Zawartość kolagenu obliczono na podstawie stężenia hydroksyproliny oznaczonego spektrofotometrycznie przy długości fali 558nm według PN-ISO 3496:2000.

3.2.1.7.Oznaczanie aktywności wody

Oznaczanie aktywności wody wykonano za pomocą aparatu LabMaster.aw Novasina (Switzerland). Uzyskano bezpośrednie odczyty wyników aktywności wody.

3.2.2 Analiza chemicznych wyróżników świeżości tłuszczów

3.2.2.1. Oznaczenie liczby kwasowej

Liczba kwasowa jest to ilość miligramów KOH potrzebnego do zobojętnienia wolnych kwasów tłuszczowych zawartych w 1 g tłuszczu. Oznaczenie polega na miareczkowaniu roztworu tłuszczu w rozpuszczalniku organicznym mianowanym roztworem wodorotlenku potasu w obecności fenoloftaleiny. Oznaczenie liczby kwasowej wykonano według PN-EN ISO 660:2005.

3.2.2.2. Oznaczenie liczby nadtlenkowej

Liczba nadtlenkowa jest to ilość substancji w danej próbie wyrażona jako milirównoważniki aktywnego tlenu na 1 kg tłuszczu, który utlenia jodek potasowy w określonych warunkach oznaczania. Zasady metody polega na oznaczeniu jodu wydzielonego z jodku potasowego przez tlen pochodzący z rozkładu nadtlenków znajdujących się w badanym tłuszczu. Próbkę rozpuszczono w mieszaninie chloroform-kwas octowy, a następnie miareczkowano 0,01M mianowanym roztworem Na₂S₂O₇ w obecności kilku kropel skrobi jako wskaźnika. Oznaczenie liczby nadtlenkowej wykonano według PN-EN ISO 3960:2008.

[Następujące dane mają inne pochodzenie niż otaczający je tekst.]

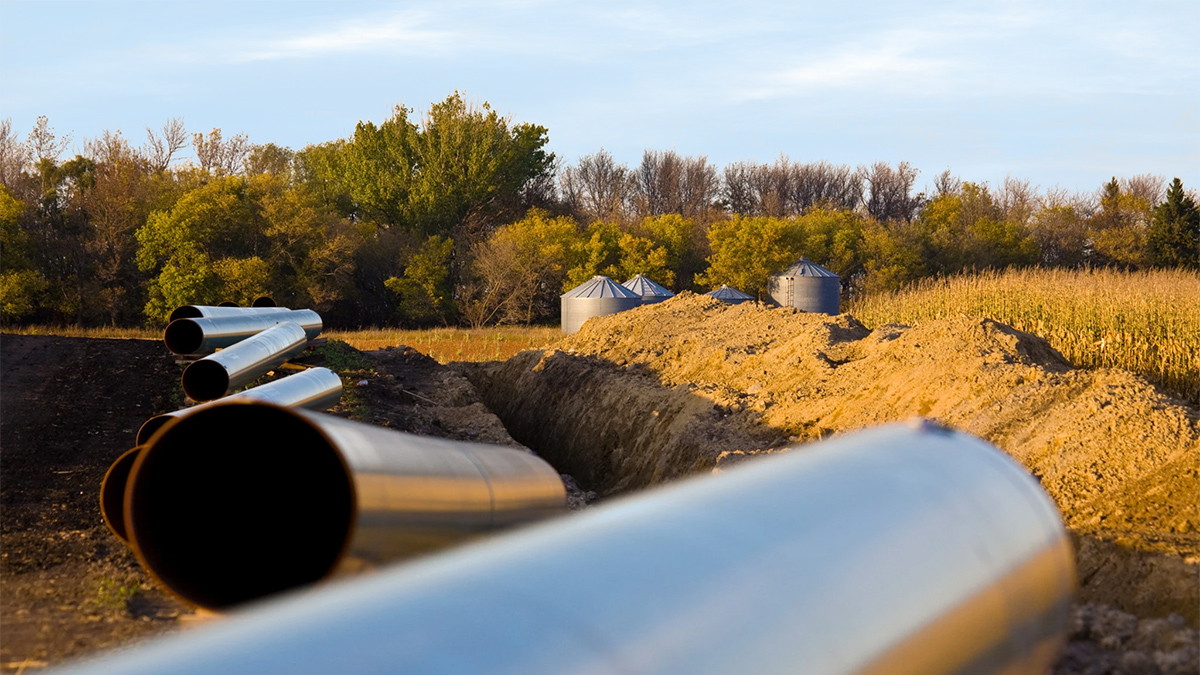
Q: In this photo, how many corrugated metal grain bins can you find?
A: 4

3.2.2.3. Oznaczenie poziomu zawartości związków oksydacyjnych wyrażonych jako wskaźnik TBA.

Zasada metody polega na kolorymetrycznym oznaczeniu związków powstających w reakcji między kwasem 2-tiobarbiturowyma produktami utleniania tłuszczu, po ogrzaniu badanej próbki w środowisku kwaśnym. Wartość TBA wyraża się jako mg aldehydu malonowego w przeliczeniu na 1 kg produktu (Wojtal i Trojan, 1974)

3.2.3. Badania mikrobiologiczne

3.2.3.1. Przygotowanie próbek i rozcieńczeń

Przygotowanie próbek, a także pierwszego rozcieńczenia i kolejnych wykonano zgodnie z Polską Normą PN-EN ISO 6887-2:2005. Do przygotowania rozcieńczeń użyto wody peptonowej firmy BIOCORP: Peptone Water Nr PS 127/500.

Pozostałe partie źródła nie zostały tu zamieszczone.